I’m working on state-farm, and vgg16BN has def get_batches(self, path, gen=image.ImageDataGenerator(), shuffle=True, batch_size=8, class_mode='categorical'): return gen.flow_from_directory(path, target_size=(224,224), class_mode=class_mode, shuffle=shuffle, batch_size=batch_size)
However, the StateFarm images are 640x480. Does Keras automatically resize or crop the images?
It ‘squishes’ them down to appropriate size. BTW you can use the imshow method living I believe on pyplot in matplotlib to take a look at the images, something like this (pseudo code so might not work ;)):
%matplotlib inline
from matplotlib import pyplot as plt
batches = get_batches(...)
batch = next(batches)
plt.imshow(batch[0][0])
I think somewhere there you also need to transpose the array you get out of batches so that channels / height / width axis are in correct order, but don’t remember this of the top off my head. All the code should be in the notebooks though and in utils.py.
I think that this can be a big issue in the fisheries competition, as the images have quite different sizes and aspect ratios. Squishing them isn’t probably good. Perhaps it would be better to re-escale them so that their larger dimension is 244 (keeping ratio constant) and then pad with zeros the rest.
I would be also interested in that.
I really feel what I’d be looking into is something like that:
find the max height, width of the batch
set it as targeted size and fill it with 0
resize it to final size (224 x 224)
This would keep the ratio while allow dynamic sizes.
Sadly I am not really sure how to integrate that with flow_from_directory
i.e.
batch size = 4
(img1 3 x 1220 x 1200 , img2 3 x 1920 x 696, img3 3 x 550 x 550)
gives us 3 x 1920 x 1200
fill all the image with zeros such as they have this dims 3 x 1920 x 1200
reshape it the way flow_from_directory do it to go to 3 x 224 x 224
There might need a different behavior if the image is smaller than 224 x 244.
On a bit of a side question - when using VGG we use 224x224 because that’s the image size it was pre-trained on and its “target size”. If I were to build a model from scratch I would have no such restraint.
…So question is: Are bigger images better? If I had 512x512 images should I keep them or still set target size to 224x224? Is there a size where the images are just too big for CNNs?
@jason lesson 7 answer how to use different sizes.
Also, as far as I understand if the image is really big it will just require different arguments (for kernel_size and stride for example) and maybe more Conv layers since the image will have “too much” data.
This will result in very slow model and that is why attention model can really help.
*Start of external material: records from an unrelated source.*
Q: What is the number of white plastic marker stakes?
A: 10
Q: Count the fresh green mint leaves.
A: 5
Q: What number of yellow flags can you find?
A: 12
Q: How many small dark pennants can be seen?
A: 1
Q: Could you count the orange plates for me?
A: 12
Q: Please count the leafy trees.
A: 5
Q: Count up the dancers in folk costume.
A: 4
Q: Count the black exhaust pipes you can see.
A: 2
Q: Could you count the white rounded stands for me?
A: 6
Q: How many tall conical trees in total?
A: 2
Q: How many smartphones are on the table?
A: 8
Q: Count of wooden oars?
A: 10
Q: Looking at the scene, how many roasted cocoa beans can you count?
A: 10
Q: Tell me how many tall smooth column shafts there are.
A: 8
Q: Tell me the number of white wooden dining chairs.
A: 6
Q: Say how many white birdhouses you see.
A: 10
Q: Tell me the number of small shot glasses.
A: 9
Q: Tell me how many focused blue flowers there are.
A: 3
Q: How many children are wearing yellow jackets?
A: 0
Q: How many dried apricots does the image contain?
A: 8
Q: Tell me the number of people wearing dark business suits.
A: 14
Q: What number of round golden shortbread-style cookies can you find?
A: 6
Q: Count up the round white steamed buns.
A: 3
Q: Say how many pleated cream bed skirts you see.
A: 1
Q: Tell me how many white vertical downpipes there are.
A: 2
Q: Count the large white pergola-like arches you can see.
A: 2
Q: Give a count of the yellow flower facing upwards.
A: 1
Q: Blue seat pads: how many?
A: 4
Bigger images are much better. We show an example in the course when we train cats v dogs on larger images, and get much better results. But you’ll also find you need smaller batch sizes (since you run out of GPU RAM) and more time (since there’s more computation). So in the end you have to make your own assessment of time vs accuracy.
It would be great it some people built models using larger images. Would be a great project for a student in fact!..